FRANCK THILLIEZ
Vol pour Kidney
— Alors cette réponse sur Internet, qui l’a écrite pour toi ?
Moussa Zahran s’était vêtu d’un vieux pantalon de costume et d’une chemise blanche. Il s’était rasé, parfumé, avait huilé puis ramené sa lourde chevelure noire vers l’arrière. Il voulait paraître présentable. Les candidats étaient peut-être nombreux et ce n’était pas tous les jours qu’on pouvait gagner autant d’argent.
— C’est moi, répondit-il timidement.
L’homme lui colla dans les mains une feuille et un crayon.
— Ecris quelque chose.
Moussa tenta vainement d’écrire son nom. Il finit par rendre le stylo et le papier.
— Ecoutez, je ne sais pas comment ça marche, votre truc. Mais un gars m’a abordé dans la rue pendant que je ramassais mes ordures. Il a dit qu’il y avait une annonce dans le journal qui pourrait m’intéresser. Il me l’a lue, il a parlé de tout cet argent. Il a dit qu’il pouvait me mettre en contact avec vous grâce aux ordinateurs. C’est comme ça que ça s’est fait. On m’a dit de venir ici, alors je viens ici. Je suis costaud, j’ai l’habitude de courir, de porter du lourd, je suis vraiment en bonne forme.

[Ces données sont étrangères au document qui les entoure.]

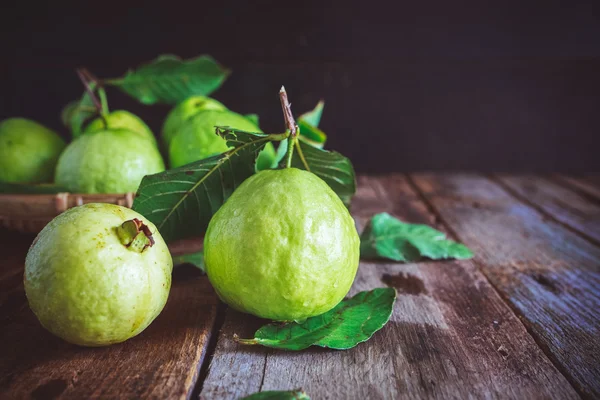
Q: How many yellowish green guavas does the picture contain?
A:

Les deux hommes discutaient au fond d’une ruelle étroite, proche du cimetière copte. Il était tard, la circulation s’était tassée dans les artères du Caire.

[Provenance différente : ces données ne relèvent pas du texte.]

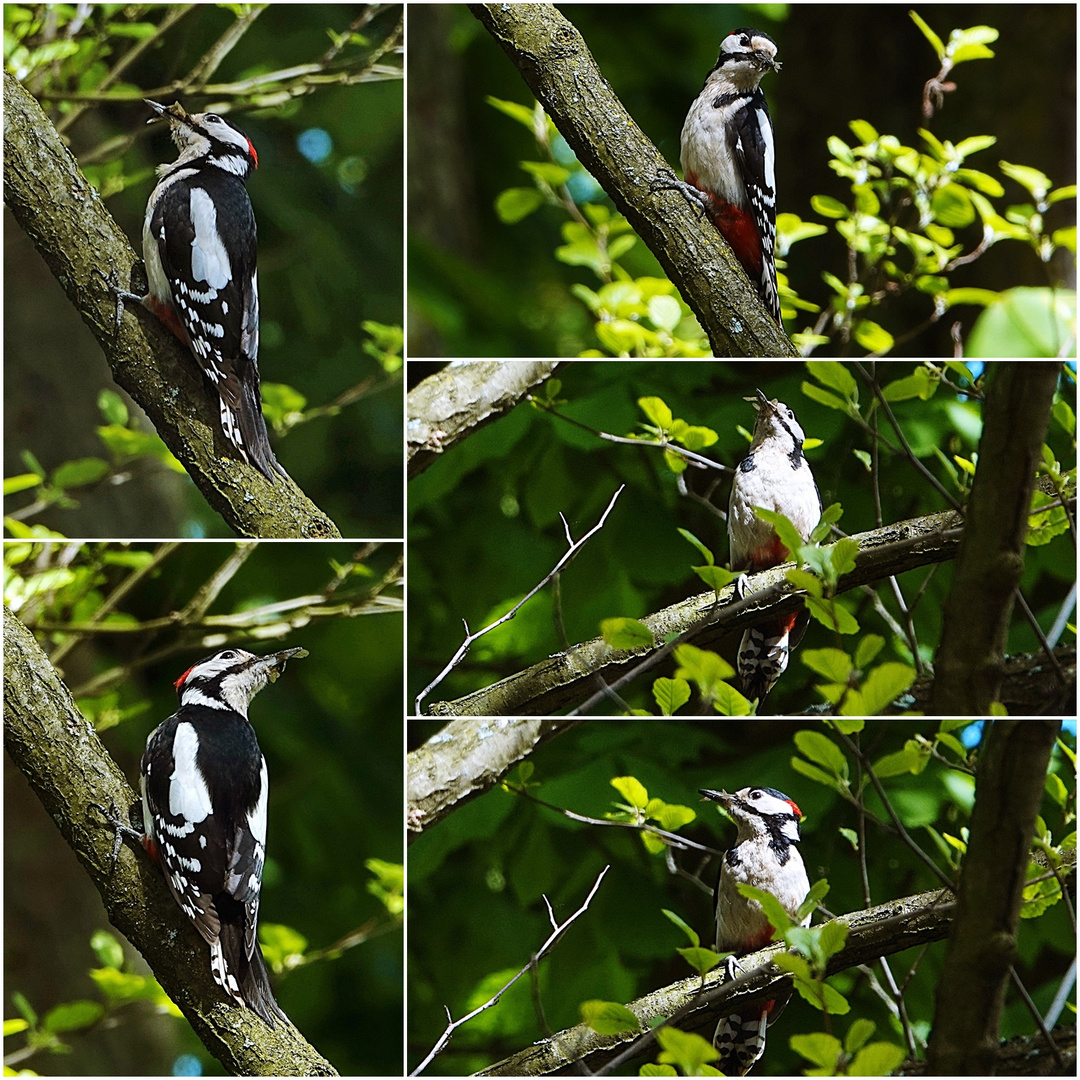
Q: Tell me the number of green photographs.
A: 5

— Si tu veux qu’on fasse affaire tous les deux, il va falloir être réglo, d’accord ? fit Samâane.
— Je suis réglo.
— Vous vivez à combien, chez toi ?
Moussa expliqua qu’il habitait avec ses deux frères et sa femme, Haniya, sur les toits d’un immeuble. Ses parents étaient morts depuis quelques années déjà. Lui et ses frères collectaient principalement des matières plastiques — surtout des bouteilles de shampoing et de lessive — pour les trier par marque et les revendre à des usines. À trois, ils bossaient dans la puanteur mais amassaient à peu près mille livres [1] Environ 130 euros.
par mois. De quoi survivre dans une petite cabane aménagée.

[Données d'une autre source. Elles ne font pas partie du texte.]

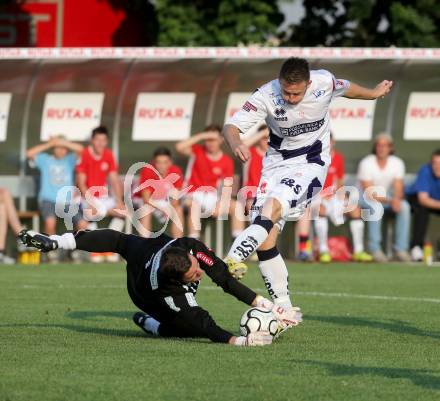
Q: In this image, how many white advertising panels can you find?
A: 6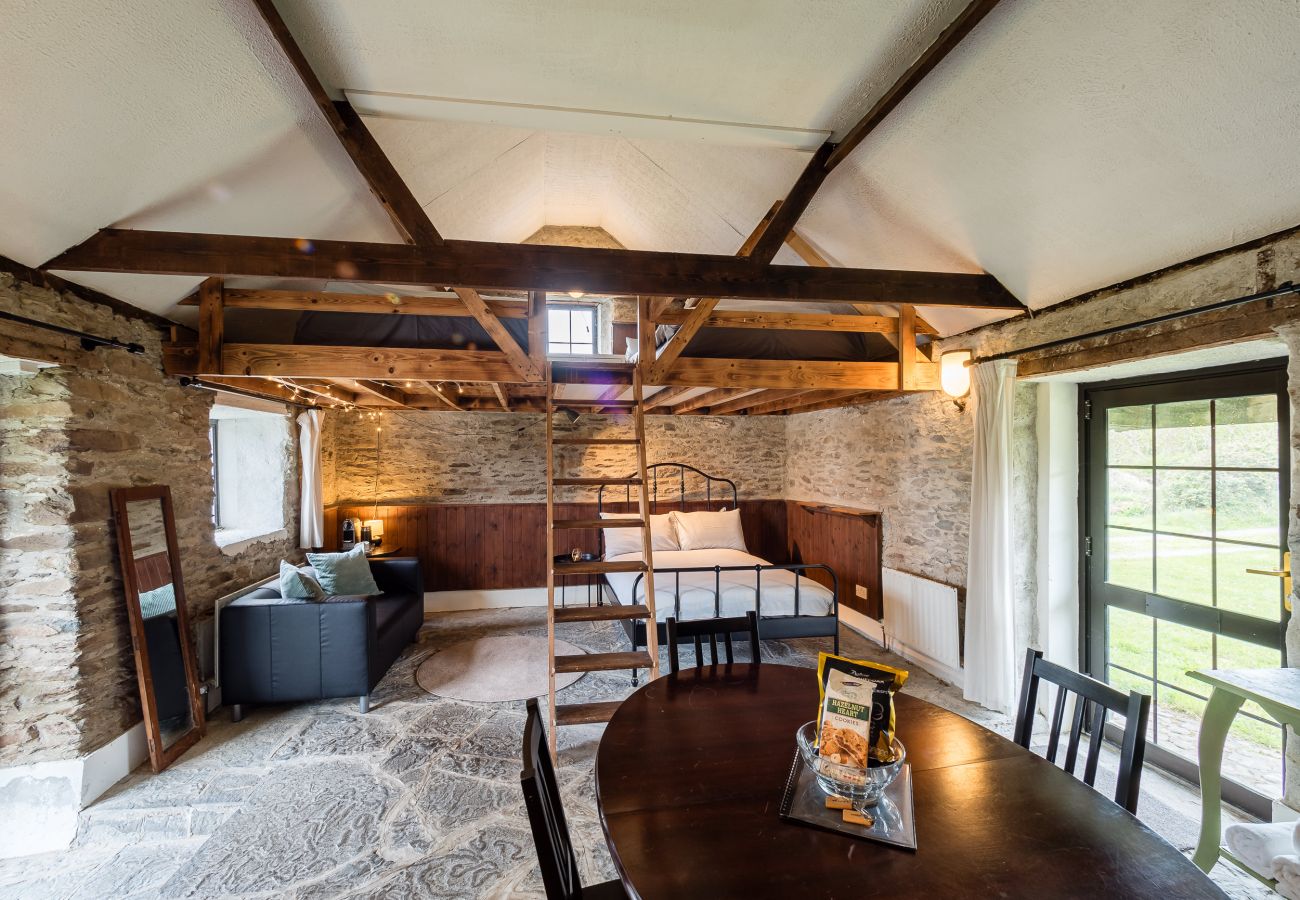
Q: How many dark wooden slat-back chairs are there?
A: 3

— Maintenant, je t’explique qui je suis, Samâane. Je suis ta chance. Je vais m’occuper de toi et te donner tout cet argent. Tu sais combien tu vas en gagner ?
— Trente-cinq mille livres [2] Environ 4 500 euros.
. Il paraît que c’était écrit dans le journal.
— Trente-cinq mille, oui, c’est bien.
— C’est énormément d’argent.
— En effet. Qu’est-ce que tu vas en faire ?
Moussa renifla et se moucha dans un vieux mouchoir. L’endroit était crasseux. Un chat miaulait dans un coin.
— Ma femme est malade. Le médecin a parlé d’un truc mauvais à la tête. L’argent, c’est pour son opération. Pour qu’elle vive.
— Combien coûte l’opération ?
— Vingt mille livres. J’en ai besoin. Sans ça, elle est morte, vous comprenez ?
— Ce que tu vas faire, c’est pour une bonne cause, Moussa.
Moussa compta sur ses doigts. Il avait déjà fait ce calcul plus tôt dans la journée, mais il avait oublié.
— Et en plus, il me restera quinze mille livres.
Samâane sourit puis lui palpa les épaules, les bras, le chahuta un peu.
— T’as quel âge ?
— Vingt-neuf ans.
— Parfait. Ce dont on discute, toi et moi, tu ne devras en parler à personne, pas même à tes proches, d’accord ? Ce n’est pas le genre de chose qu’on ébruite.
— C’est promis. Je veux l’argent, y’a que ça qui compte pour moi.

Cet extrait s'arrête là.